I am writing a driver routine which adds an entry(upto maximum capacity) to the list at run time. (i.e analogous to dynamically increasing array)
Once added, we store the base address of the dynamic list in a pointer which is then used for processing later on in other functions.
I am looking for a driver construct that allows to add entry dynamically but at the same time is contiguous.
I came across lookaside list in windows but not sure where to specify the depth, also the documentation is not clear whether the entries added to lookaside list are contiguous or not.
I also explored using RtlAllocateHeap to allocate certain number of entry at initialization, but what if the new entry to be added exceeds the maximum number of entry specified at initialization.
If this is something been done commonly in windows driver world, is there any data structure/routine which is readily available that I can use for this purpose?
Why do they need to be contiguous? The normal practice is to use a linked list.
A kernel lookaside list is a singly linked list of subblocks. The entire list of blocks is not contiguous.
Performance?
Pointer derefencing is extremely slow.
There is nothing of sort that I know, we had to roll our own. But we have
no solution for when more than preallocated memory is needed. Also, if
items are removed the storage is no longer continuous, but it is still
faster than linked lists, because offsets are used.
I am looking for a driver construct that allows to add entry dynamically but at the same time is contiguous.
Virtually contiguous, right?
Ahhhh… I guess it depends on the size, and how often you add/remove entries? Don’t you just want to pre-allocate the “array” to its maximum size, and then deal with incrementing the “last entry used” pointer?
What, exactly, are you trying to optimize… and why?

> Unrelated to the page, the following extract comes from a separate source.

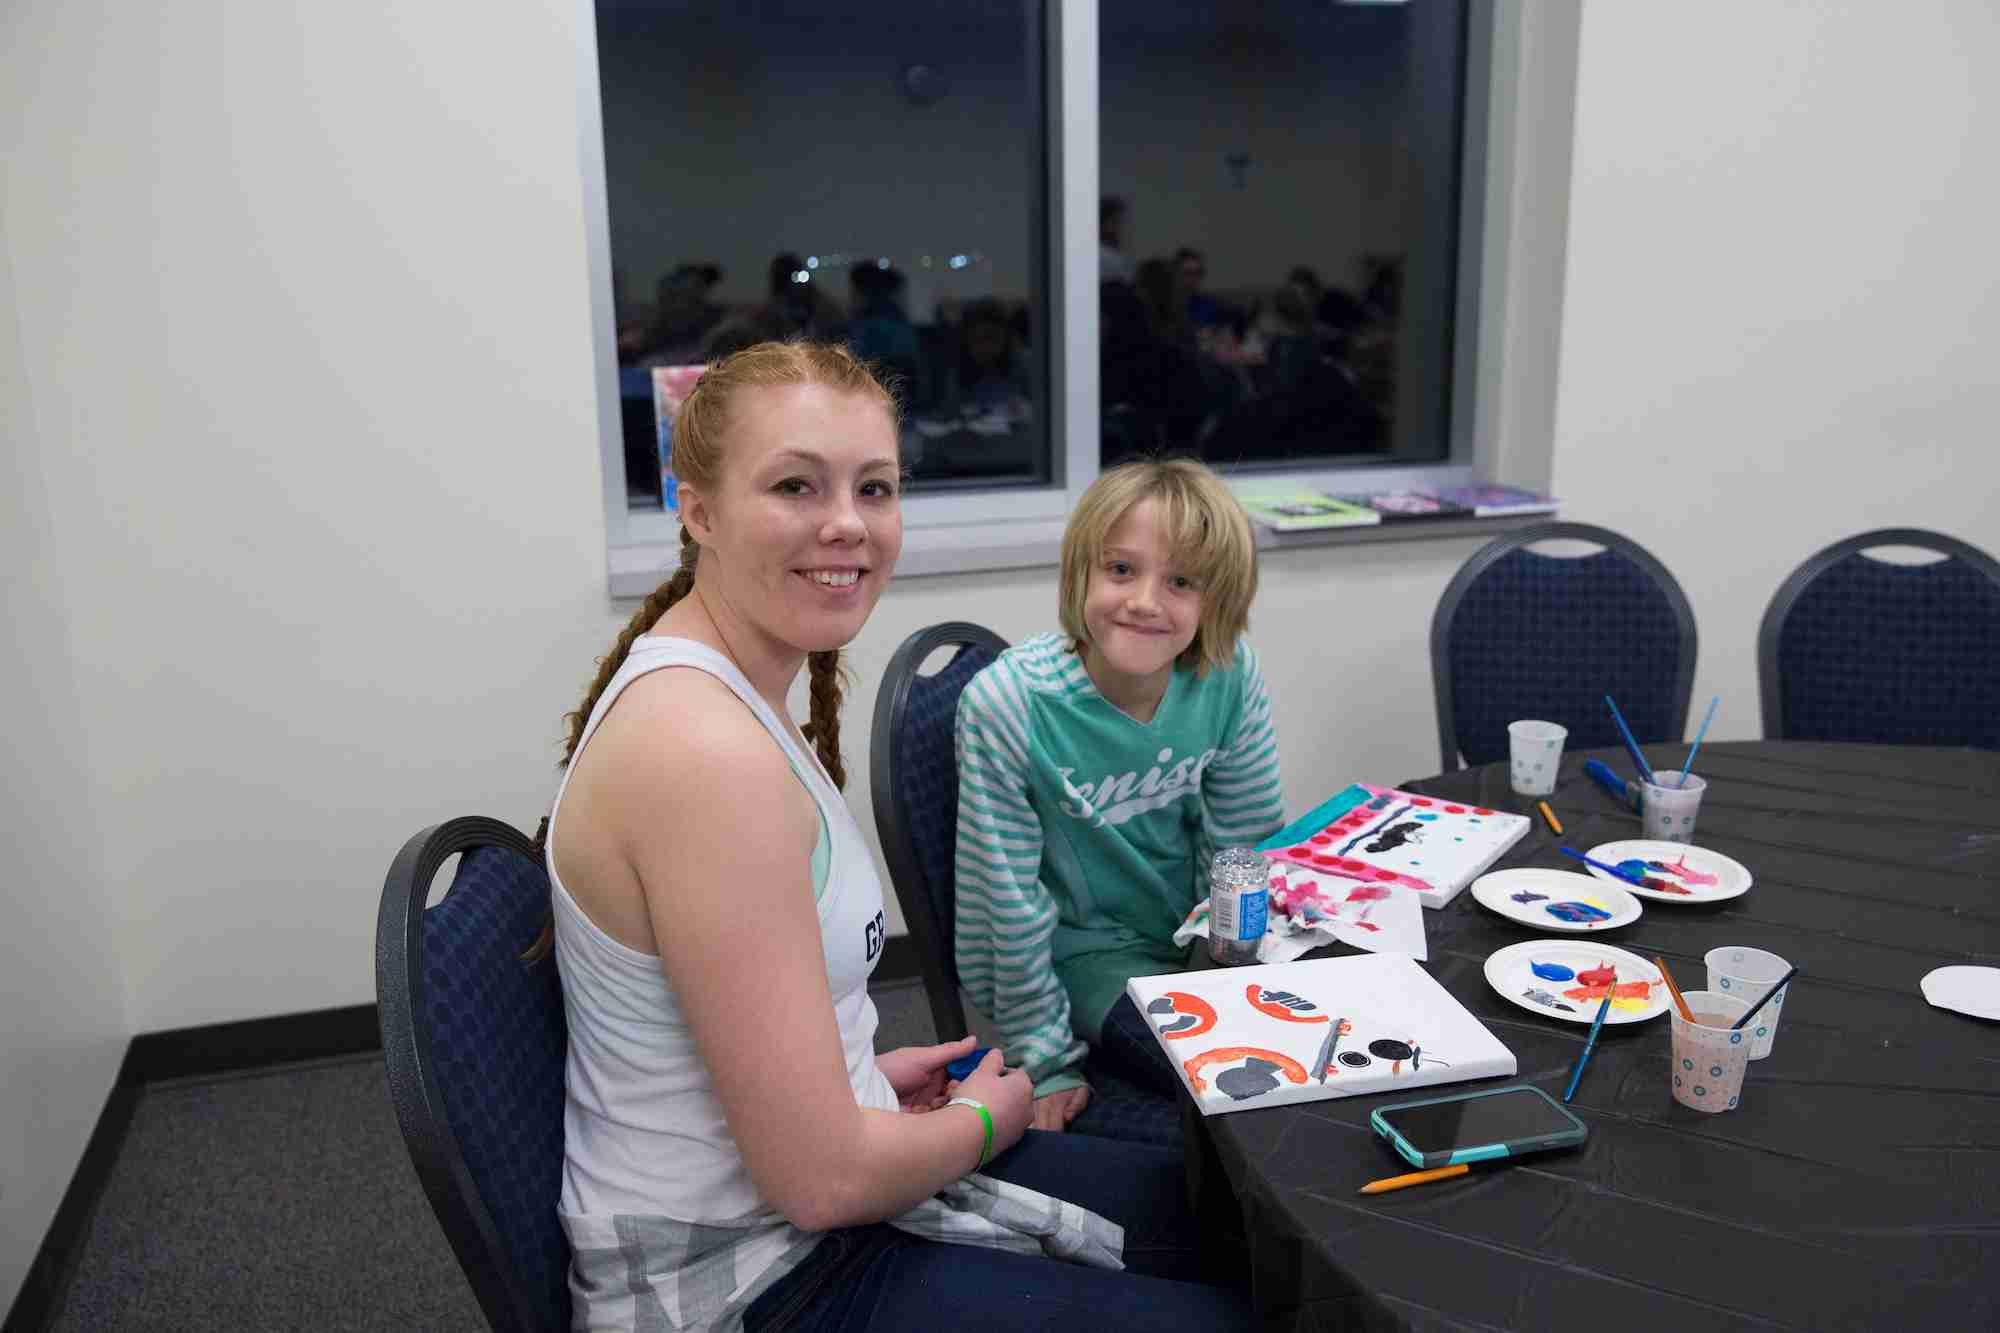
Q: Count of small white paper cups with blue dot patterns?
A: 4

So, the original legacy code is using static array and iterating through the static array to perform processing. It could access any element of array given an index to the array(given the array is contiguous in memory)
I was evaluating my options as to whether there is any construct in windows that will allow me to add more element to contiguous array(but looks like there is no such mechanism).
In case I go with option to use lookaside list, how do we iterate over a lookaside list once its allocated? ( I couldn’t find an example of we could iterate over lookaside list in windows). Since its a list, we can’t index it directly like an array, right?
There is never a guarantee that you can expand a heap block. There might have been another block allocated immediately after. This is a fundamental truth of heap allocation, and is the reason the C runtime “realloc” routine has to do an allocate/copy/delete when needed.
There’s no way to iterate a lookaside list. Since allocated and free blocks are interspersed, the semantics would be difficult. The raison d’etre of the lookaside list is to reduce thrashing when a list has a lot of allocate/delete activity. Once allocated, you’re expected to treat the block just like a heap block, and use linked lists to stitch them together.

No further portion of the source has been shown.